Segment Open

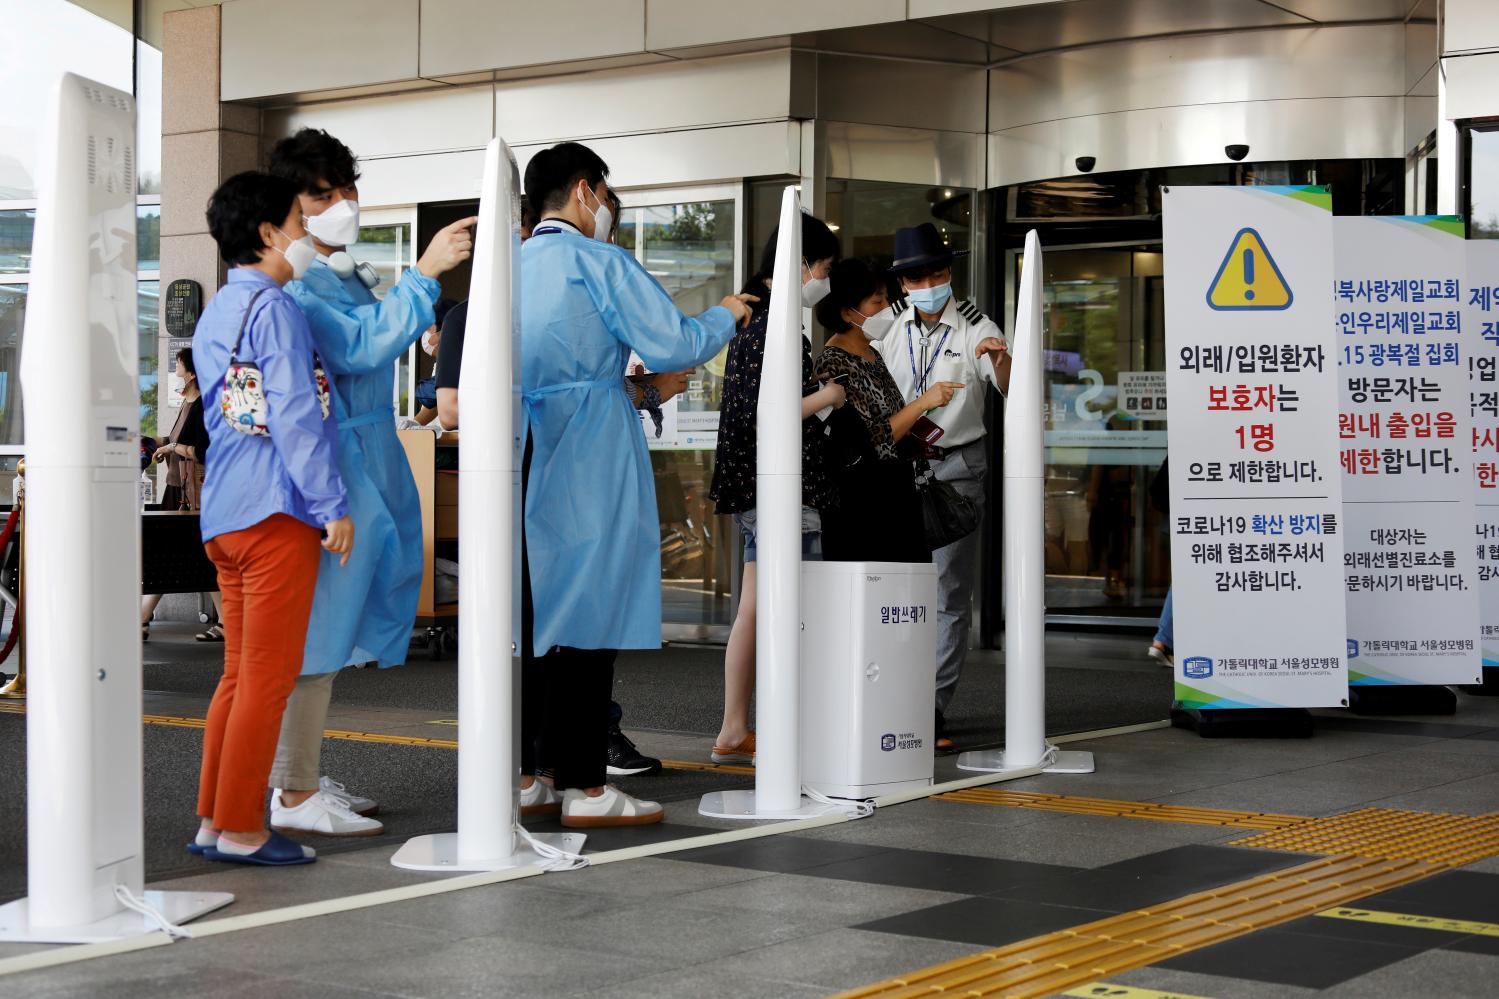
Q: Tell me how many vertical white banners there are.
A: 3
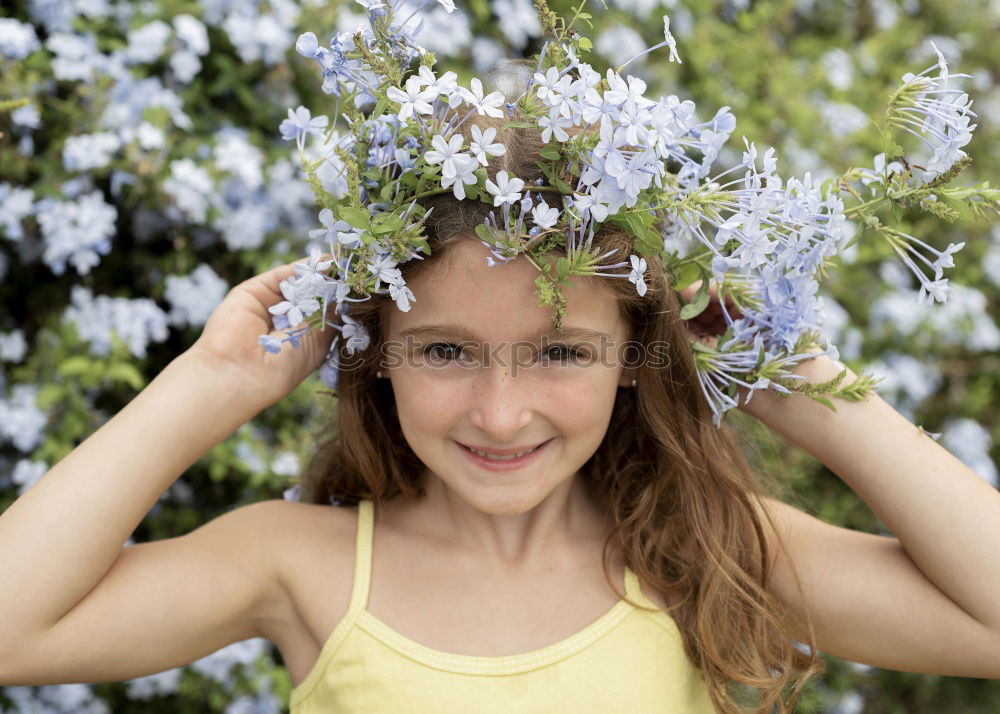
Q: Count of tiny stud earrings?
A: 2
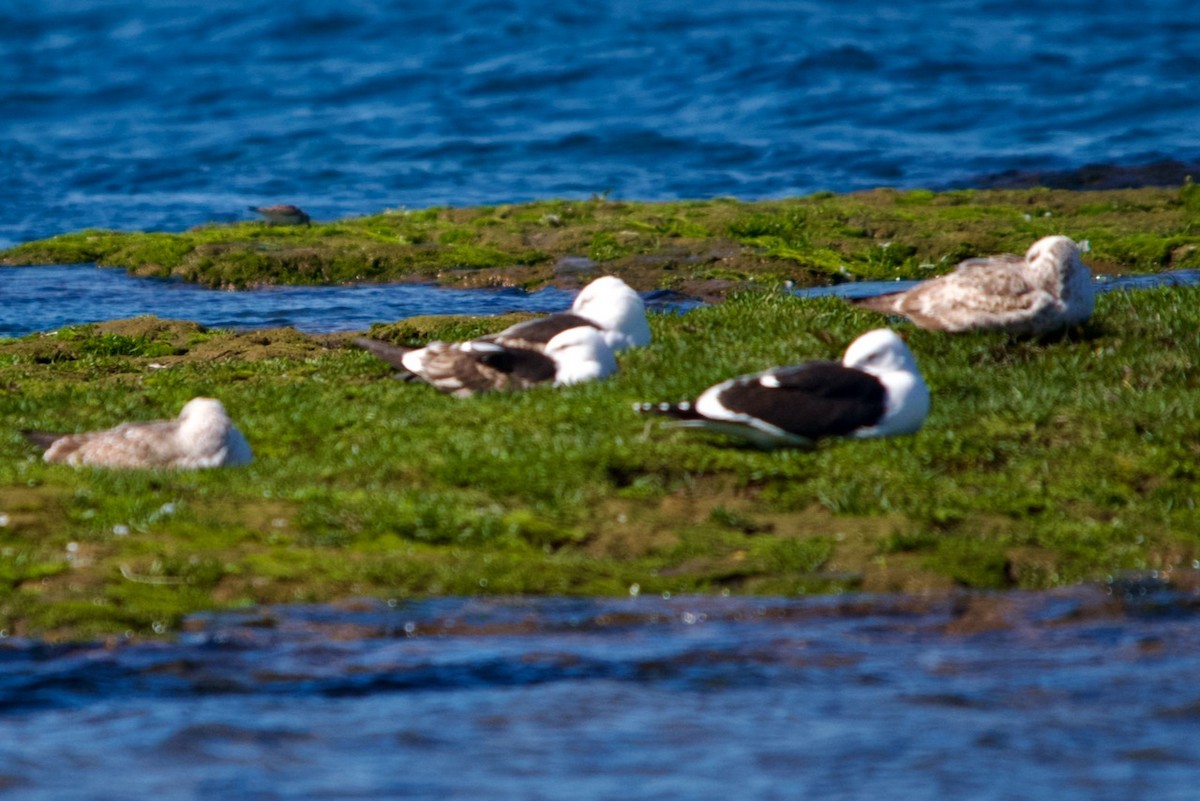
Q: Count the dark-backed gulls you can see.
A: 3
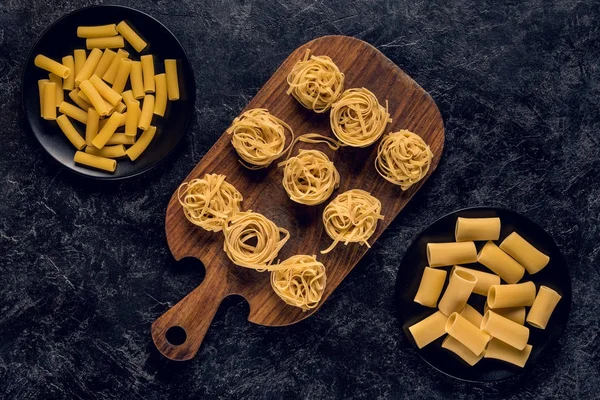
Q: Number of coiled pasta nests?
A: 9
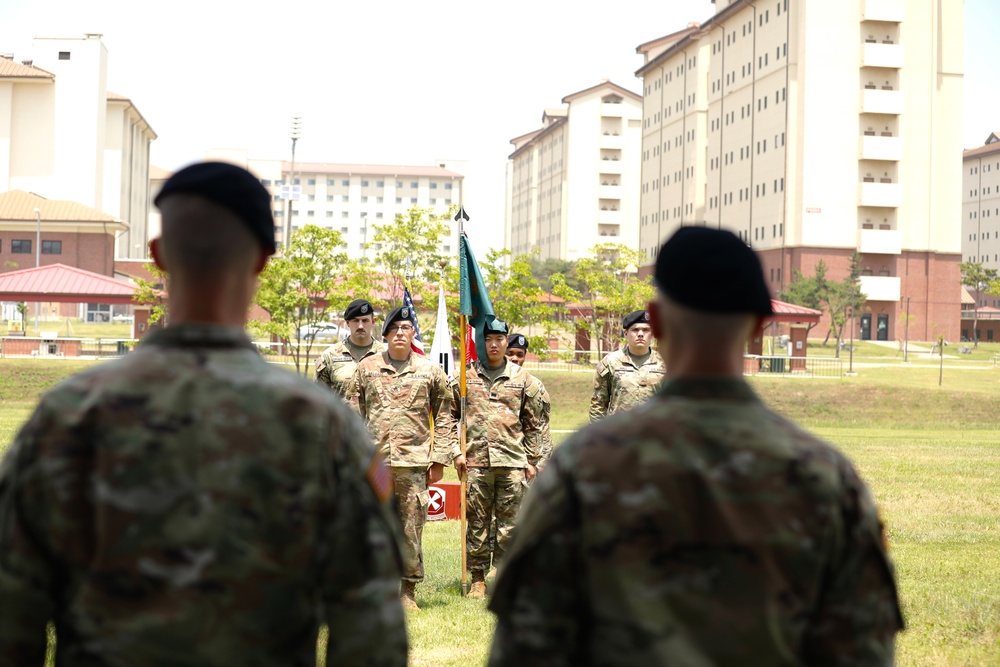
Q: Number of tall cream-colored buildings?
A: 5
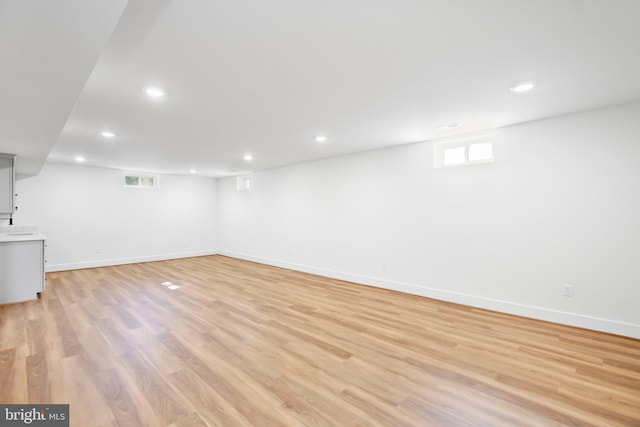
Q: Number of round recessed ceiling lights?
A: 7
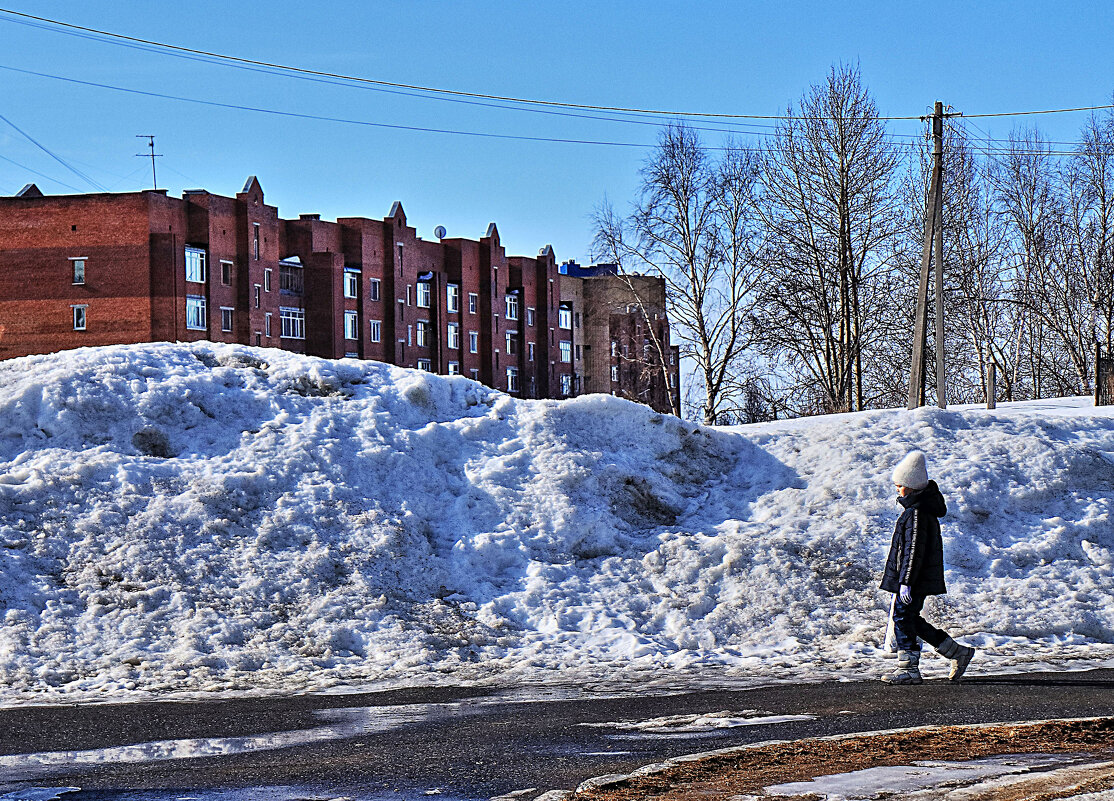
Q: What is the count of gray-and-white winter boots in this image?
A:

Segment Closed

**Your assignment:** Could you copy out every line in the material above that contains the string "white"?

**Task result:**
Q: Tell me how many vertical white banners there are.
Q: What is the count of gray-and-white winter boots in this image?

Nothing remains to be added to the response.